- Read in the Denver crime hdf5 file, place the REPORTED_DATE column in the index, and sort it:
>>> crime_sort = pd.read_hdf('data/crime.h5', 'crime')
.set_index('REPORTED_DATE')
.sort_index()
- The DatetimeIndex itself has many of the same attributes and methods as a pandas Timestamp. Let's take a look at some that they have in common:
>>> common_attrs = set(dir(crime_sort.index)) &
set(dir(pd.Timestamp))
>>> print([attr for attr in common_attrs if attr[0] != '_'])
['to_pydatetime', 'normalize', 'day', 'dayofyear', 'freq', 'ceil',
'microsecond', 'tzinfo', 'weekday_name', 'min', 'quarter', 'month',
'tz_convert', 'tz_localize', 'is_month_start', 'nanosecond', 'tz',
'to_datetime', 'dayofweek', 'year', 'date', 'resolution', 'is_quarter_end',
'weekofyear', 'is_quarter_start', 'max', 'is_year_end', 'week', 'round',
'strftime', 'offset', 'second', 'is_leap_year', 'is_year_start',
'is_month_end', 'to_period', 'minute', 'weekday', 'hour', 'freqstr',
'floor', 'time', 'to_julian_date', 'days_in_month', 'daysinmonth']
- We can then use the index to find weekday names, similarly to what was done in step 2 of the preceding recipe:
>>> crime_sort.index.weekday_name.value_counts()
Monday 70024
Friday 69621
Wednesday 69538
Thursday 69287
Tuesday 68394
Saturday 58834
Sunday 55213
Name: REPORTED_DATE, dtype: int64
- Somewhat surprisingly, the groupby method has the ability to accept a function as an argument. This function will be implicitly passed the index and its return value is used to form groups. Let's see this in action by grouping with a function that turns the index into a weekday name and then counts the number of crimes and traffic accidents separately:
>>> crime_sort.groupby(lambda x: x.weekday_name)

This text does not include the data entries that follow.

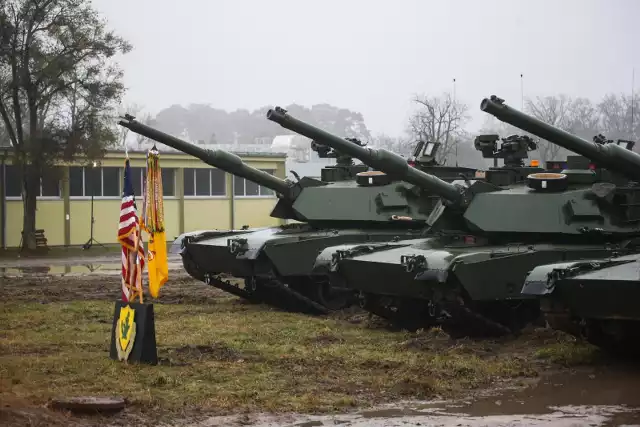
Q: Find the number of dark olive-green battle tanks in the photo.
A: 3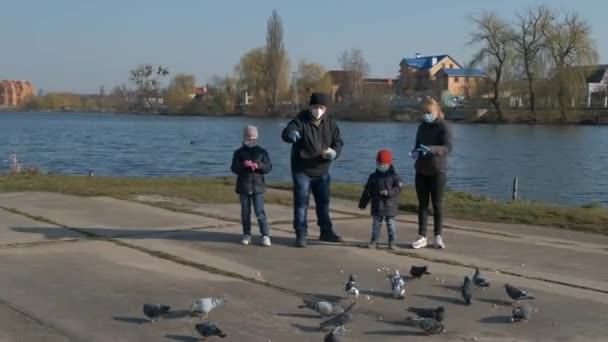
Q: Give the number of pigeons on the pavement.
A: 15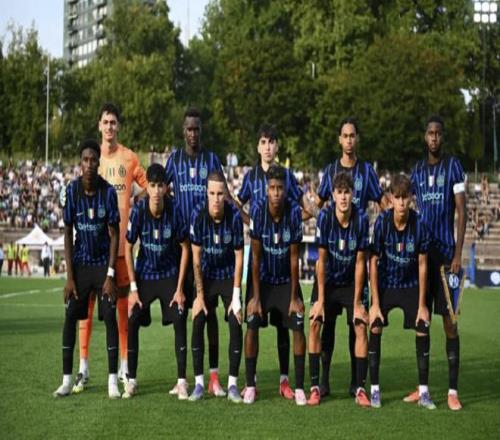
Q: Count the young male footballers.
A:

['IS_CRIME', 'IS_TRAFFIC'].sum()
- You can use a list of functions to group by both the hour of day and year, and then reshape the table to make it more readable:
>>> funcs = [lambda x: x.round('2h').hour, lambda x: x.year]
>>> cr_group = crime_sort.groupby(funcs)
['IS_CRIME', 'IS_TRAFFIC'].sum()
>>> cr_final = cr_group.unstack()
>>> cr_final.style.highlight_max(color='lightgrey')